▶ **Stored data**
---------------
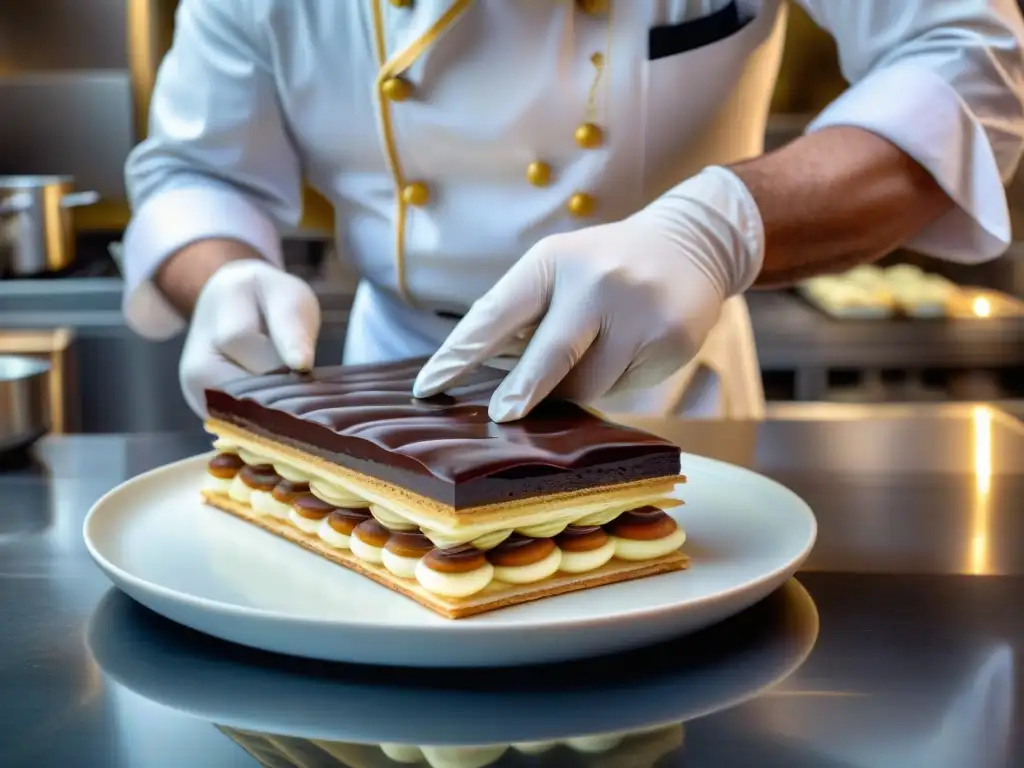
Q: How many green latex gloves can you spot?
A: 0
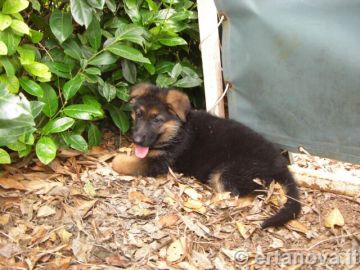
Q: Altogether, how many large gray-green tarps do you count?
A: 1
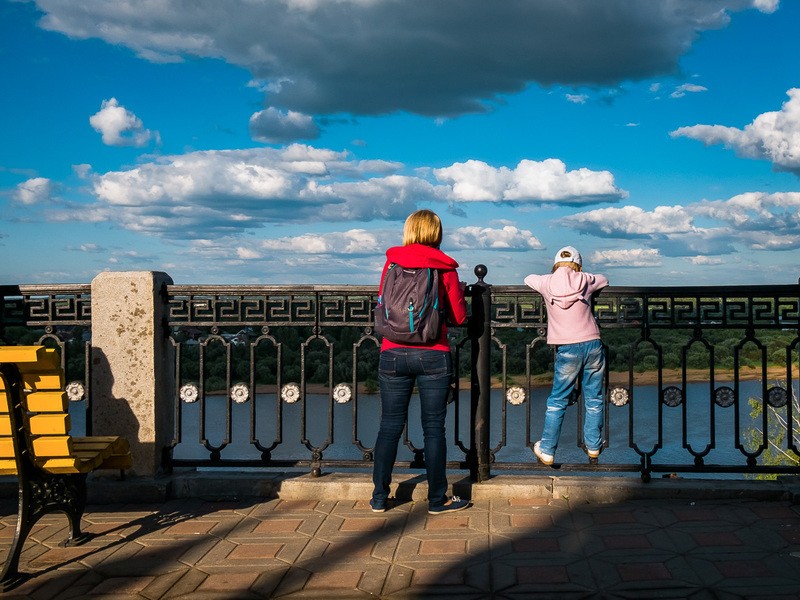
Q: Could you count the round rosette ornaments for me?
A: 10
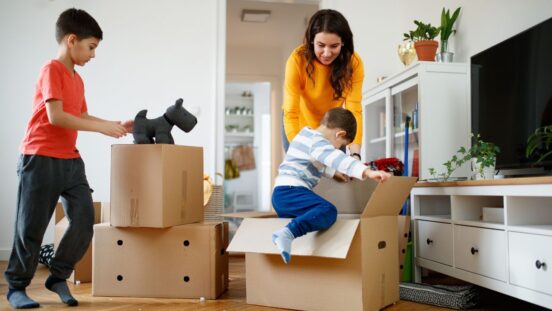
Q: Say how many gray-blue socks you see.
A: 2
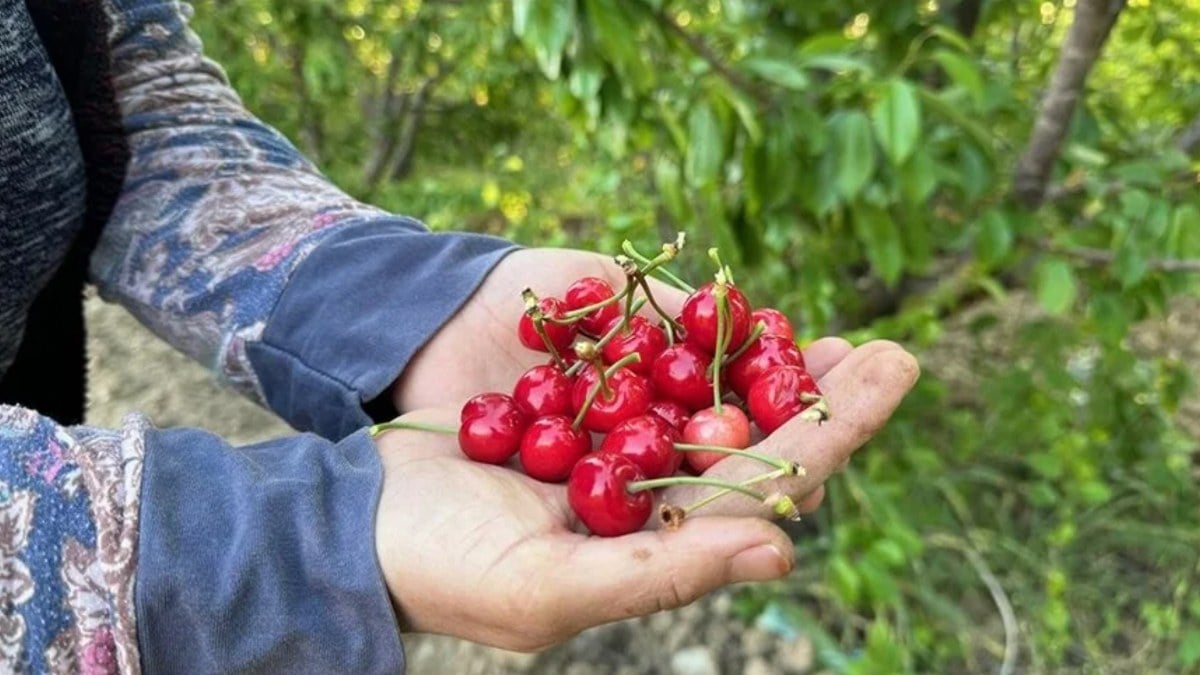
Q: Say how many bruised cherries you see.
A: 0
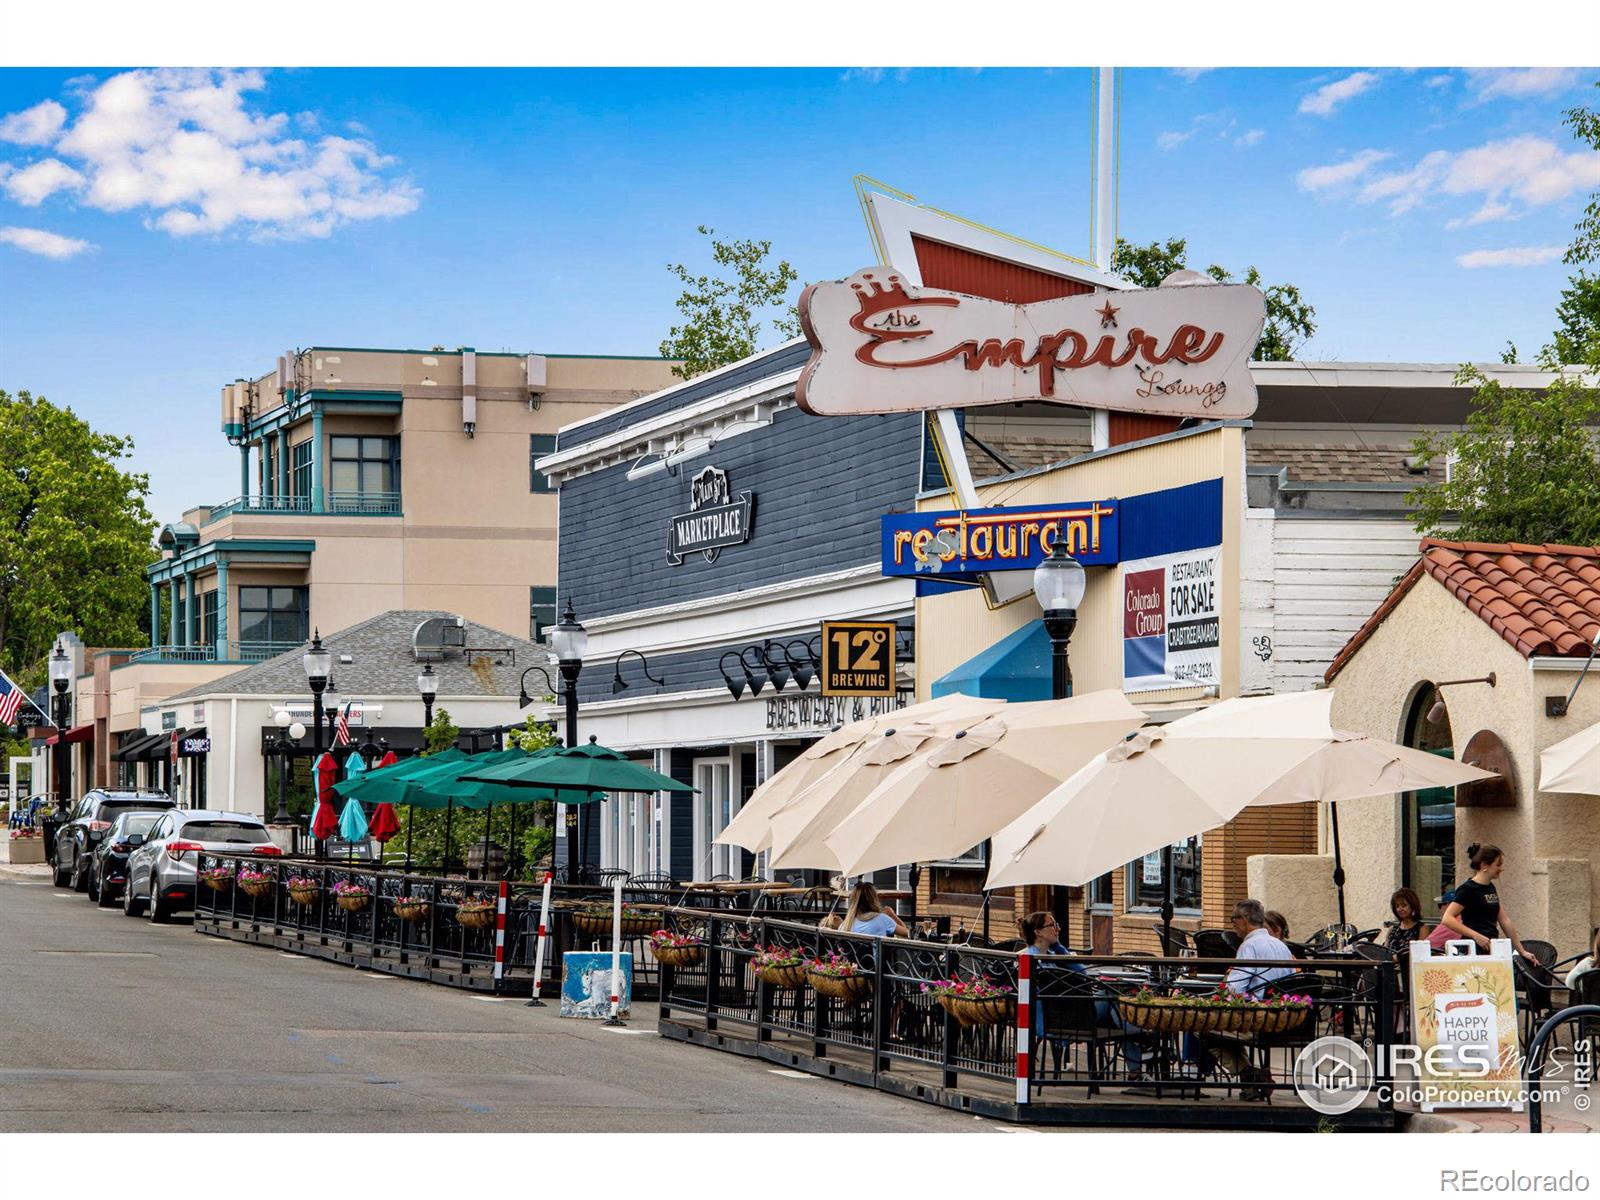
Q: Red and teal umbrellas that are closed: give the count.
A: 4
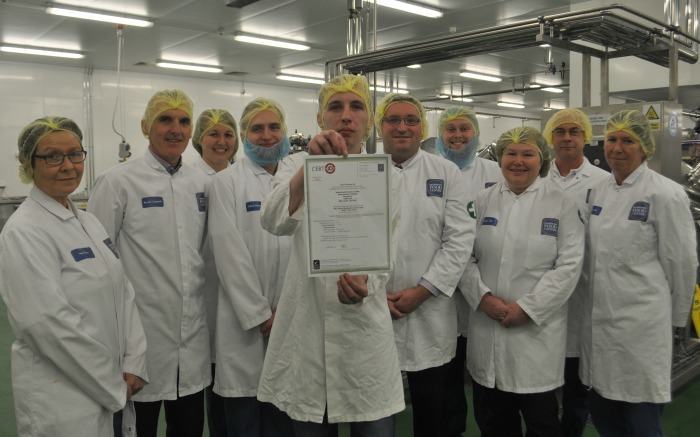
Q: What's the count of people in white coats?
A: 10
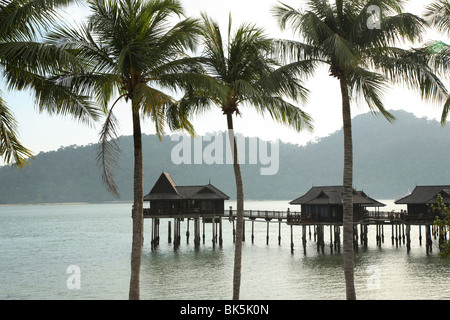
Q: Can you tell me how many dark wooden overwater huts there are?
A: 3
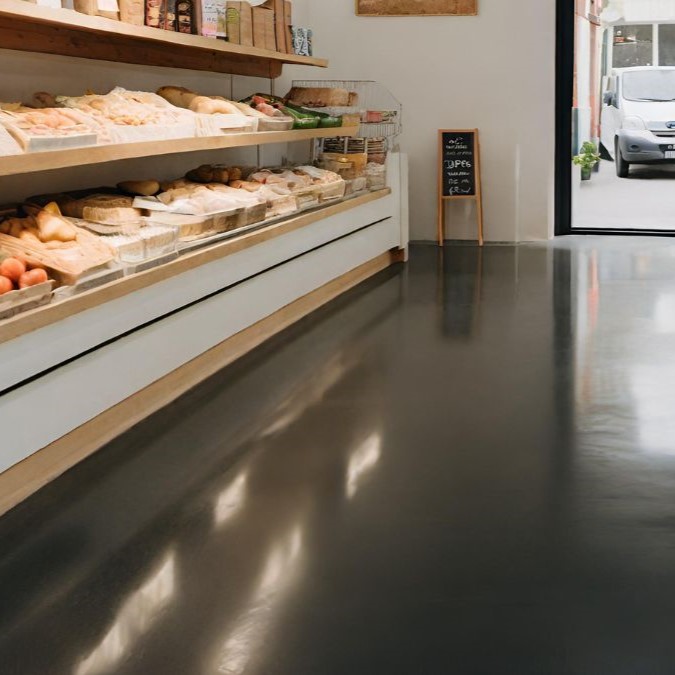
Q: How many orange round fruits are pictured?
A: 3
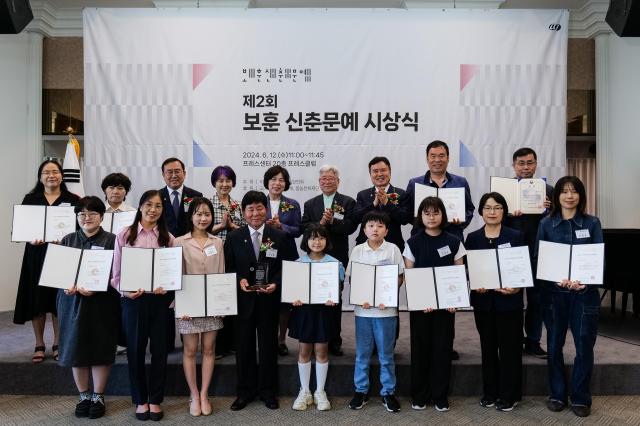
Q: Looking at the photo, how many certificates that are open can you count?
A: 12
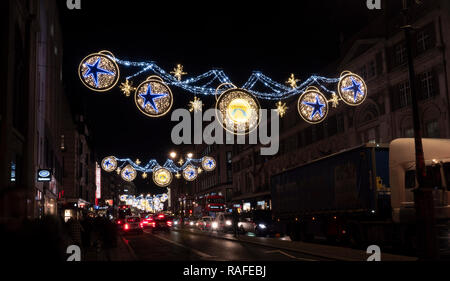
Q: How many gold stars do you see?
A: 12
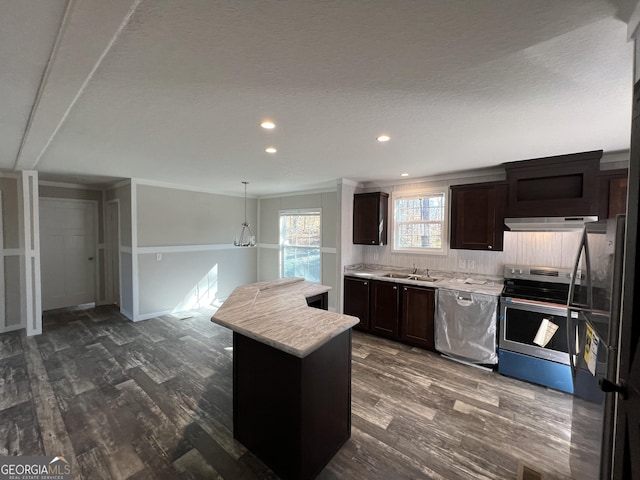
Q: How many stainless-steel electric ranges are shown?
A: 1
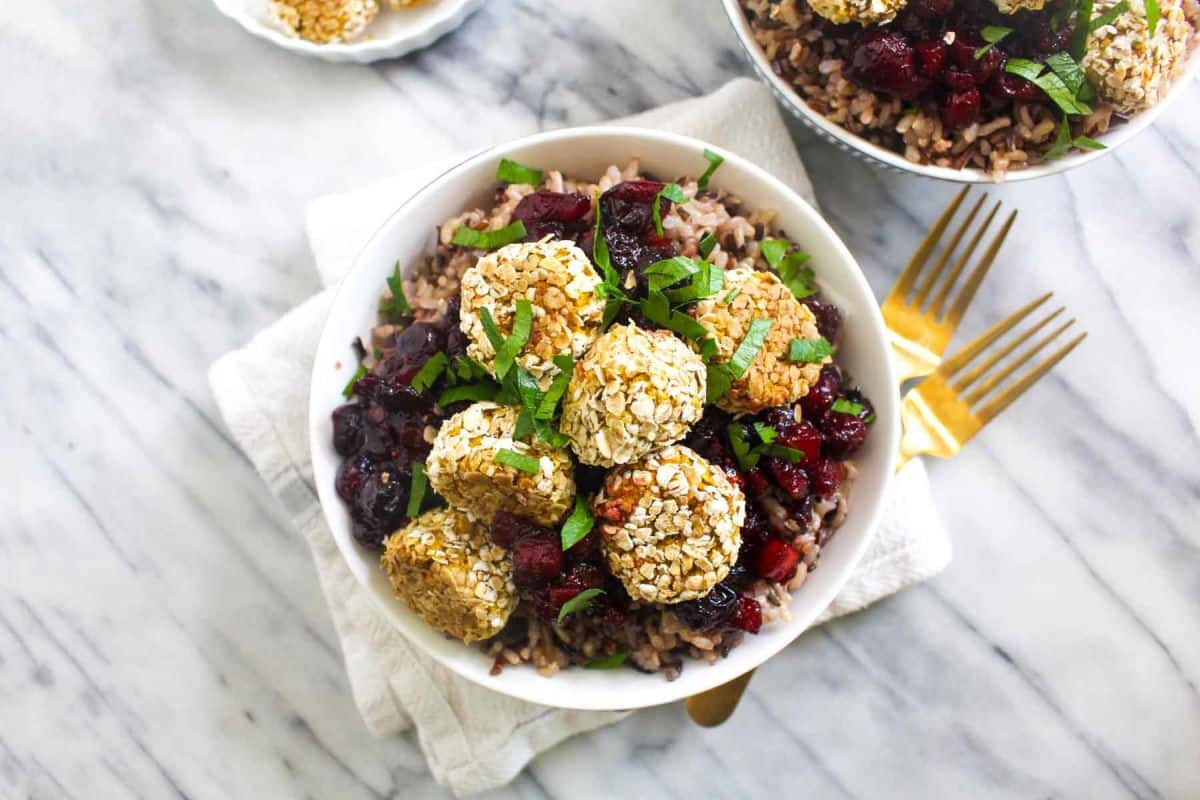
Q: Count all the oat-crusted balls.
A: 11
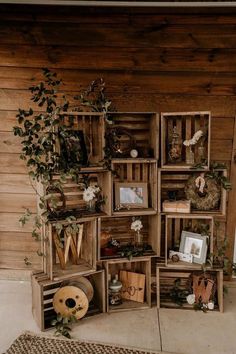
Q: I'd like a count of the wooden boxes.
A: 12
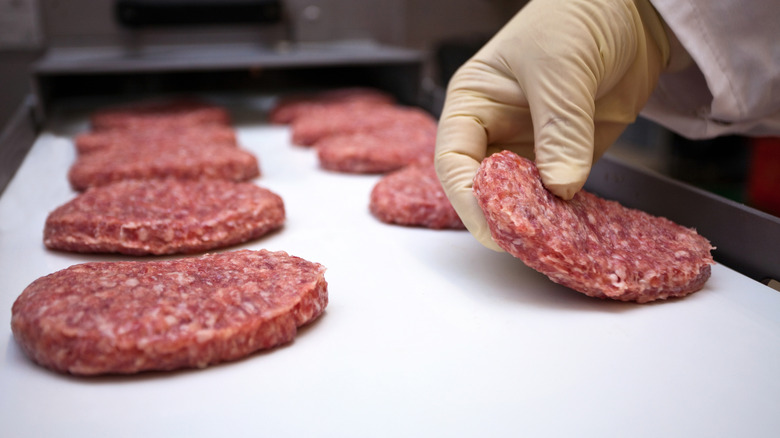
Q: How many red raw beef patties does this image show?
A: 10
---------------
▶ **TO DO**
Please keep the pictures out and reproduce the records above exactly.

▶ **RESULT**
Q: How many green latex gloves can you spot?
A: 0
Q: Altogether, how many large gray-green tarps do you count?
A: 1
Q: Could you count the round rosette ornaments for me?
A: 10
Q: Say how many gray-blue socks you see.
A: 2
Q: Say how many bruised cherries you see.
A: 0
Q: Red and teal umbrellas that are closed: give the count.
A: 4
Q: What's the count of people in white coats?
A: 10
Q: Can you tell me how many dark wooden overwater huts there are?
A: 3
Q: How many orange round fruits are pictured?
A: 3
Q: Looking at the photo, how many certificates that are open can you count?
A: 12
Q: How many gold stars do you see?
A: 12
Q: How many stainless-steel electric ranges are shown?
A: 1
Q: Count all the oat-crusted balls.
A: 11
Q: I'd like a count of the wooden boxes.
A: 12
Q: How many red raw beef patties does this image show?
A: 10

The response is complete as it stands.